Je tressaute il dort et ne s’en rend pas compte seule elle près de lui sursaute à chacun de mes bondissements je suis la jambe droite celle qui ne s’est pas remise de la fracture du bassin mes tendons tendus comme fils de funambule se relâchent la nuit et je gigote à tout-va même sous sa main apaisante
nos doigts se réchauffent entre eux dans cette position croisée où il nous a placées en haut de son torse sous les phalanges les veines saillent longues et velues nous n’attendons qu’un effleurage le frôlement d’une autre peau d’une autre main peut-être ne sentira-t-il rien puisqu’il dort maintenant nous attendons
seule une caresse dans nos friselis noirs encore blancs surtout grêlerait notre terre d’accueil de pointes hérissées comme l’air frais quand il envahit la chambre vers cinq heures du matin
je reste obstinément fermée lorsqu’il tente de s’endormir et je m’entrouvre aussitôt que le sommeil le prend exhalant son souffle profond mes lèvres fines frémissent si peu si peu de chair me borde si peu de chair pour exprimer ma sensualité pourtant comme j’aime les baisers doux longs et humides qui me parcourent parfois
nous ne captons plus rien d’autre que les battements de son cœur son sang dans les veines et ce souffle si particulier obstruées la nuit venue par un bouchon de cire tenues éloignées du vrombissement des moustiques des rires lointains de touristes campant dans la montagne proche de l’aboiement du chien de la ferme voisine
j’ai déposé chacune de mes vertèbres harassées sur le moelleux du matelas depuis les coccygiennes jusqu’aux cervicales et mes côtes s’étalent et l’on n’espère rien de ma moelle spinale sinon qu’elle repose son long corps gris
Codicille : un personnage qui dort, oui, c’est banal mais j’ai imaginé ce que quelques parties d’un corps abîmé pouvaient ressentir et nous dire si on les écoutait…
Marlen Sauvage
En réponse à la proposition n°12 de François Bon, « Journal du corps », été 2020.

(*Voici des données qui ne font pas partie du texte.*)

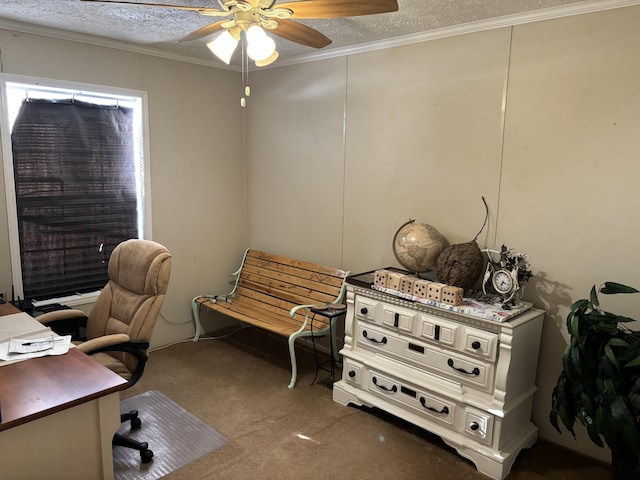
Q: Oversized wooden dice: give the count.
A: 6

D’une grande originalité, et très sensoriel avec cette absence de ponctuation qui laisse souffler les mots. J’entends parler le corps. Merci pour ce moment unique de lecture!
@Vève Merci à vous, Vève, de votre passage ici et de votre commentaire !
@adejardin Oh ! merci, Anne, venant de toi, j’apprécie hautement, tu sais.
C’est beau, étrange et sensuel. Merci, Marlen. Étonnement aussi de retrouver un texte sans ponctuation. Plaisir.